---------- Data to use
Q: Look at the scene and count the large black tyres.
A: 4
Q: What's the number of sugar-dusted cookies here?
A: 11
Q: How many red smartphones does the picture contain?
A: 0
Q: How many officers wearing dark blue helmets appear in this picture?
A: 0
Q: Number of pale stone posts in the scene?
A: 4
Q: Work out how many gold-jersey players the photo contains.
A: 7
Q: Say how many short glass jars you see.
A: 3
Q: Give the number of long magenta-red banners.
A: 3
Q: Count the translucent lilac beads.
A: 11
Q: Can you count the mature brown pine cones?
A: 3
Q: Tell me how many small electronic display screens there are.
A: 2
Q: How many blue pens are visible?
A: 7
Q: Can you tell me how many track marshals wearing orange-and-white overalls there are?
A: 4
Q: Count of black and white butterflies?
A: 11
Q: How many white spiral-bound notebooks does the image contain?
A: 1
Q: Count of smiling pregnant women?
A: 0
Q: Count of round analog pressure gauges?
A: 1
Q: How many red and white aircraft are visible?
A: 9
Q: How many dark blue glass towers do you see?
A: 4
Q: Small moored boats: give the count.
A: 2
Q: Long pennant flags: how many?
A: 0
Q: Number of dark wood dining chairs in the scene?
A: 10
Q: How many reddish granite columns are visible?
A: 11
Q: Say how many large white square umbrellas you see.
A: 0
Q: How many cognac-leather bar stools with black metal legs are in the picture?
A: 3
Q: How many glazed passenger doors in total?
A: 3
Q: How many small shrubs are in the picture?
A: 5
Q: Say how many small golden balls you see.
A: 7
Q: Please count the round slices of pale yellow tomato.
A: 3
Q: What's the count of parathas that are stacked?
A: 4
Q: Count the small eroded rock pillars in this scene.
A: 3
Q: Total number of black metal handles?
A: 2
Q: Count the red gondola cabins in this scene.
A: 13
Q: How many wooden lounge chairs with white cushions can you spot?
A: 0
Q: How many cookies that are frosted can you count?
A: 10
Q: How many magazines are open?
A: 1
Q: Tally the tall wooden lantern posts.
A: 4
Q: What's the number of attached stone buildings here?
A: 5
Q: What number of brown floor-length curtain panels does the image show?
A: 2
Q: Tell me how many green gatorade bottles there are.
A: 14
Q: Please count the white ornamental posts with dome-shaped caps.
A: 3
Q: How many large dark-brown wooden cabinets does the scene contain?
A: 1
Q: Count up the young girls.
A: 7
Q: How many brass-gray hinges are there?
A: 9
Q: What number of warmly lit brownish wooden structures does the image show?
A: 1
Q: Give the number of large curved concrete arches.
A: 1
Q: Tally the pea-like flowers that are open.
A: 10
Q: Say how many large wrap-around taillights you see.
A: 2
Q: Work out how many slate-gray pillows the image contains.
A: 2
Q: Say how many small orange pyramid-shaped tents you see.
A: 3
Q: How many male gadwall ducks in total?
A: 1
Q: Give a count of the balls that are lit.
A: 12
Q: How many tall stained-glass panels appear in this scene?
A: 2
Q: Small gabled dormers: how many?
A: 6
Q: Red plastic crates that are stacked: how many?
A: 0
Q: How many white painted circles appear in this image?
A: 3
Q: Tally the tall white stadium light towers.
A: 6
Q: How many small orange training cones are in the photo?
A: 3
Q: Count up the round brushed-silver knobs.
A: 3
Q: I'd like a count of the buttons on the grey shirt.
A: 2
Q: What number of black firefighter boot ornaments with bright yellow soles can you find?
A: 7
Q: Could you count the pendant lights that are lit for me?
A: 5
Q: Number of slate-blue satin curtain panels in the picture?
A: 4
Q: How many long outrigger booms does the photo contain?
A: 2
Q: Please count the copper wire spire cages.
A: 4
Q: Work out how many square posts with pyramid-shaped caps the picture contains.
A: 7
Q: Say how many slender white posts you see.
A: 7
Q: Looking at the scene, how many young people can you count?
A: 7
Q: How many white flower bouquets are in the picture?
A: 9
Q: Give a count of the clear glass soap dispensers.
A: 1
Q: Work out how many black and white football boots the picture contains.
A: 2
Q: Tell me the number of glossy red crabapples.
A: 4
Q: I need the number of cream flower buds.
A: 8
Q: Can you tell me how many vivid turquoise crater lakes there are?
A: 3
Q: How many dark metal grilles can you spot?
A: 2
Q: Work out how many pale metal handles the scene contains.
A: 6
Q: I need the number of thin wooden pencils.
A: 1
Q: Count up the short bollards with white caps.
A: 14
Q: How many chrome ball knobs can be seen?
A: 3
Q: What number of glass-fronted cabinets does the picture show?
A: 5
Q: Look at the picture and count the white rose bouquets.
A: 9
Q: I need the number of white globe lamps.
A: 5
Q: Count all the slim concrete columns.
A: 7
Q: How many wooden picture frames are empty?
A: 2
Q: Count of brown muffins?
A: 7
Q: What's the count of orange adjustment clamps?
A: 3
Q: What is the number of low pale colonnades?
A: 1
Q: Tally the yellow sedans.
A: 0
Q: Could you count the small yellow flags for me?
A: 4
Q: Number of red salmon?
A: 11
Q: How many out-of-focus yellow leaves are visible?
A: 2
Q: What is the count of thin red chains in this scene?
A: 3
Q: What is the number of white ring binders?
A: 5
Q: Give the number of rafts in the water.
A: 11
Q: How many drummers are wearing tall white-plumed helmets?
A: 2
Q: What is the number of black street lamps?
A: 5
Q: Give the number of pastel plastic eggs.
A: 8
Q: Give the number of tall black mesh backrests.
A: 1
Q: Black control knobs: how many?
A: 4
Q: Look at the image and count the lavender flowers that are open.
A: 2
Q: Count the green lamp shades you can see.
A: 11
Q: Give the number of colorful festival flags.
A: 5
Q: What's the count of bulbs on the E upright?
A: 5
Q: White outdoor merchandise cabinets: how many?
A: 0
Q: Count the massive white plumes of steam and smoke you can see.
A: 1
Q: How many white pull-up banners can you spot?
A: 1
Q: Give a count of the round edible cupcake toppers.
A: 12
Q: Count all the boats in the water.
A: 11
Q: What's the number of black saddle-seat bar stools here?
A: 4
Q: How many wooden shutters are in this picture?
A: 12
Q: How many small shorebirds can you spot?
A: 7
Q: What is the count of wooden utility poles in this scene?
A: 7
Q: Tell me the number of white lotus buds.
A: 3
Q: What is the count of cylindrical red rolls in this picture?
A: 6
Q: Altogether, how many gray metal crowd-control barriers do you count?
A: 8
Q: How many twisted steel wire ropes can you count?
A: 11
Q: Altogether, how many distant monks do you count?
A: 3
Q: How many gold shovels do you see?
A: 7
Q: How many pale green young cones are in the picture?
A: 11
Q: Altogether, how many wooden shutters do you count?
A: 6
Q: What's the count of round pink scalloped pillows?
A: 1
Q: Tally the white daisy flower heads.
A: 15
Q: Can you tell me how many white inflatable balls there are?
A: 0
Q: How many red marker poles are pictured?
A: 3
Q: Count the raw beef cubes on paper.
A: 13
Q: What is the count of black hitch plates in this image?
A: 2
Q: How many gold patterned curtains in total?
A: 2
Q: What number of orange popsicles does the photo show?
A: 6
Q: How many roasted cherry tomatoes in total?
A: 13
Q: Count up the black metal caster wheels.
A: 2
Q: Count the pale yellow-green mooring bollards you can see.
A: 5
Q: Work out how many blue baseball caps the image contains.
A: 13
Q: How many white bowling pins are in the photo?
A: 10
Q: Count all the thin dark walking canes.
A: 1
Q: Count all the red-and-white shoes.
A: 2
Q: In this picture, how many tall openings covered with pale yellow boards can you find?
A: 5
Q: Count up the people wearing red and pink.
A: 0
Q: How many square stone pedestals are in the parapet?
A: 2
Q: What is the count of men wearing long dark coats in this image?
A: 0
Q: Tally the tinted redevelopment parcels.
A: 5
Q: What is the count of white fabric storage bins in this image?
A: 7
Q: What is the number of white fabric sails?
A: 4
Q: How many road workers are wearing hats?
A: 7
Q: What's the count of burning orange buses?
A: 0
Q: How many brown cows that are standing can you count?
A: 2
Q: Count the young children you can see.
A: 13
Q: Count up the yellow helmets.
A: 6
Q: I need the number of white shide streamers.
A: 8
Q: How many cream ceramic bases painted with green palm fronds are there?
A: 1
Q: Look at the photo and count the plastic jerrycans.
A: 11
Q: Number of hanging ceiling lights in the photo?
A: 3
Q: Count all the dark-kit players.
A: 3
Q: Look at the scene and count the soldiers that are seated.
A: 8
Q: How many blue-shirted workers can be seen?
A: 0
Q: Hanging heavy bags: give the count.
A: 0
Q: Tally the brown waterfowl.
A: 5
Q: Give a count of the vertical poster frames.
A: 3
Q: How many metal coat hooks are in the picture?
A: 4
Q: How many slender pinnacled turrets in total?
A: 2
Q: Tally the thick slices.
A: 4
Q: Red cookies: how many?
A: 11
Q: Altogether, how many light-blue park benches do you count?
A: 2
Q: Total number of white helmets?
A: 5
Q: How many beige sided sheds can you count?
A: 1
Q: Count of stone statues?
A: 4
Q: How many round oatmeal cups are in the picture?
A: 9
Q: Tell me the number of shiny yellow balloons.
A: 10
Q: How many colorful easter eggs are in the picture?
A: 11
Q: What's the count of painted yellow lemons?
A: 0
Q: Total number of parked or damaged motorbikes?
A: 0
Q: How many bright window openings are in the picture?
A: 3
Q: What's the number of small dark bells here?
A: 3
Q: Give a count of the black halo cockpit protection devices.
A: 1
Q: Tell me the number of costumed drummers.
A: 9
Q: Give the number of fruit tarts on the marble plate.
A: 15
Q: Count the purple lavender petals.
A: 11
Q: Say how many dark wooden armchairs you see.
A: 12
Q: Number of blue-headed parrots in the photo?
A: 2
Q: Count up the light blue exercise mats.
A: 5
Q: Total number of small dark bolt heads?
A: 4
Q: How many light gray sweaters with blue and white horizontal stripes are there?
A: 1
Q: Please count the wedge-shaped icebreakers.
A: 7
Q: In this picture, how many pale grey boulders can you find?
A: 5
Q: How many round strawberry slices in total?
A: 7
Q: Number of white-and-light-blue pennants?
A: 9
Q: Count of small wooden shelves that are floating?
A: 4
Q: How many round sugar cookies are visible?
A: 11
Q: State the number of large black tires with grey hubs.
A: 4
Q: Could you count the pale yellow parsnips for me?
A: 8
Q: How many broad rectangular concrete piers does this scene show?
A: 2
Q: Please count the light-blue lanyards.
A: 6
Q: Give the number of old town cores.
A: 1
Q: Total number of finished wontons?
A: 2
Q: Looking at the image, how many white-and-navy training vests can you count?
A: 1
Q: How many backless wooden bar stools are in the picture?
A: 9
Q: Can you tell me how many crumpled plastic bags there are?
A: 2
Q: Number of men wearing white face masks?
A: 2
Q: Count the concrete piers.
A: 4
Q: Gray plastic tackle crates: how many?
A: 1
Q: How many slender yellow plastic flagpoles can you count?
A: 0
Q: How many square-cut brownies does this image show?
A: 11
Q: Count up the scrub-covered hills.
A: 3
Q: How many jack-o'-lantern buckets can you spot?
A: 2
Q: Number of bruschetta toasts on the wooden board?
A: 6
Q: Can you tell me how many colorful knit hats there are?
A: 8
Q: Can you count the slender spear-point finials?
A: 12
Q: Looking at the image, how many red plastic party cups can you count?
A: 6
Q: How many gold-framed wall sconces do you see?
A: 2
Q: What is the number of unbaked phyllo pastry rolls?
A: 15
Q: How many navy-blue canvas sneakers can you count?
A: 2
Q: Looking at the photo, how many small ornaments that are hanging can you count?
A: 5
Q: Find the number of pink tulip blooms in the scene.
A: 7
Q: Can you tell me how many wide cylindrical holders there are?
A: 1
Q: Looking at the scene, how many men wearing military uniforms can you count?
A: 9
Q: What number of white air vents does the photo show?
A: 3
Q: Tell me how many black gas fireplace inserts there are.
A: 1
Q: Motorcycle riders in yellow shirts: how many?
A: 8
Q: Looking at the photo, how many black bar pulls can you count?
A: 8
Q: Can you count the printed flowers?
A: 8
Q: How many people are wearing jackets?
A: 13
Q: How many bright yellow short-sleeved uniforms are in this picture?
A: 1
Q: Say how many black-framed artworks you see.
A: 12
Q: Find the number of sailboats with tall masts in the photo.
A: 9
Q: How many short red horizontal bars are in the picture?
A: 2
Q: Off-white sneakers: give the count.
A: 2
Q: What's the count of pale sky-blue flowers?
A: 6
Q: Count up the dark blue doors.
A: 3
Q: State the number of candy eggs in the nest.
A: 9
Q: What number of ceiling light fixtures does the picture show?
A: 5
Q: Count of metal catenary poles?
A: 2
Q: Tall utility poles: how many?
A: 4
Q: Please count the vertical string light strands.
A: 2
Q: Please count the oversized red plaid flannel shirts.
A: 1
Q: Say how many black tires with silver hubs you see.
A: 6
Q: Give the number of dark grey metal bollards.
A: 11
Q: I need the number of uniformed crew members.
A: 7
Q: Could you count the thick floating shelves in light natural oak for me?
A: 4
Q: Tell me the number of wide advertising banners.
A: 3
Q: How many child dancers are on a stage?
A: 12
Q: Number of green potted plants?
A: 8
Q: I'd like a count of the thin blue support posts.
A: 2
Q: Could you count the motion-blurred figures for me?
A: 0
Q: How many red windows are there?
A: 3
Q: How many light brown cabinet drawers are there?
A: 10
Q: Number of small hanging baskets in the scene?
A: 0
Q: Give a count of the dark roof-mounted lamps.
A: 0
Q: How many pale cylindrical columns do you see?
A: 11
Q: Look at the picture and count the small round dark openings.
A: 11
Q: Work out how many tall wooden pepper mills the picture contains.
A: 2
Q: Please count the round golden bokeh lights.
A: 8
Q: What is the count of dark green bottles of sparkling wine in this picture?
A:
--------------------
What the task asks: Report all lines in the records that include the string "flags".

Answer below:
Q: Long pennant flags: how many?
Q: Could you count the small yellow flags for me?
Q: Give the number of colorful festival flags.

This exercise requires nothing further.